PROVIDED RECORDS: Begin

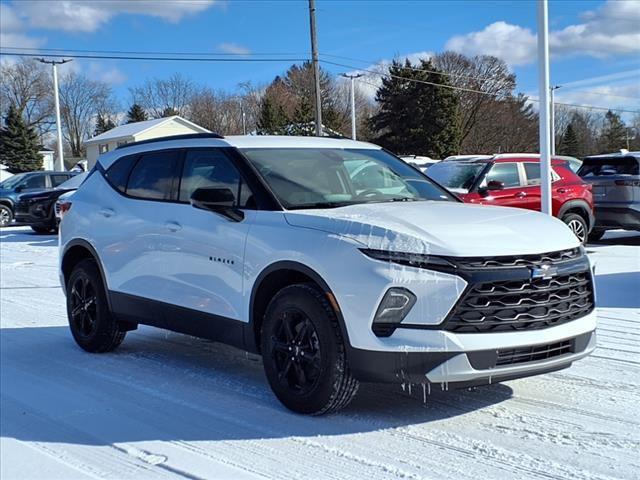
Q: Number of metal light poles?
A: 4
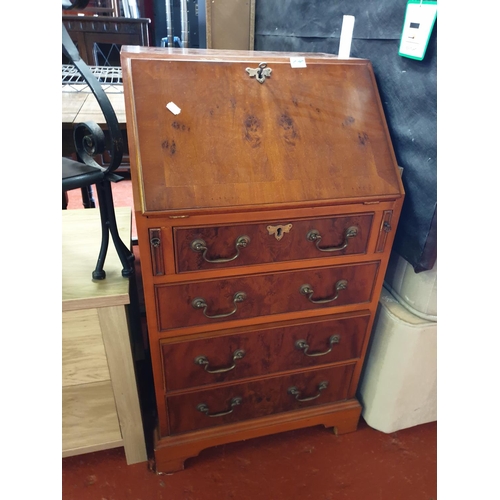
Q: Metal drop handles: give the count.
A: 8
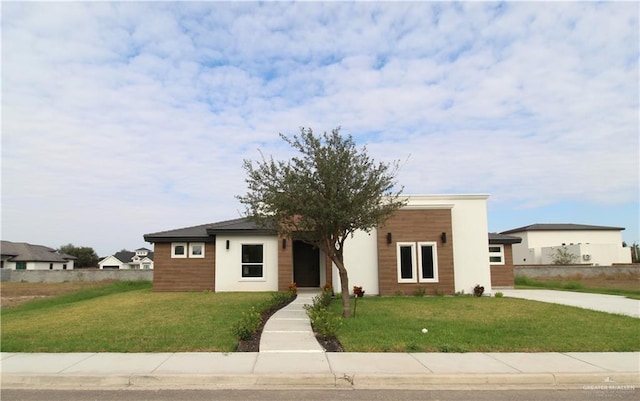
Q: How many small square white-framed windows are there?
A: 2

PROVIDED RECORDS: End

Give back the material word for word, without images.

Q: Number of metal light poles?
A: 4
Q: Metal drop handles: give the count.
A: 8
Q: How many small square white-framed windows are there?
A: 2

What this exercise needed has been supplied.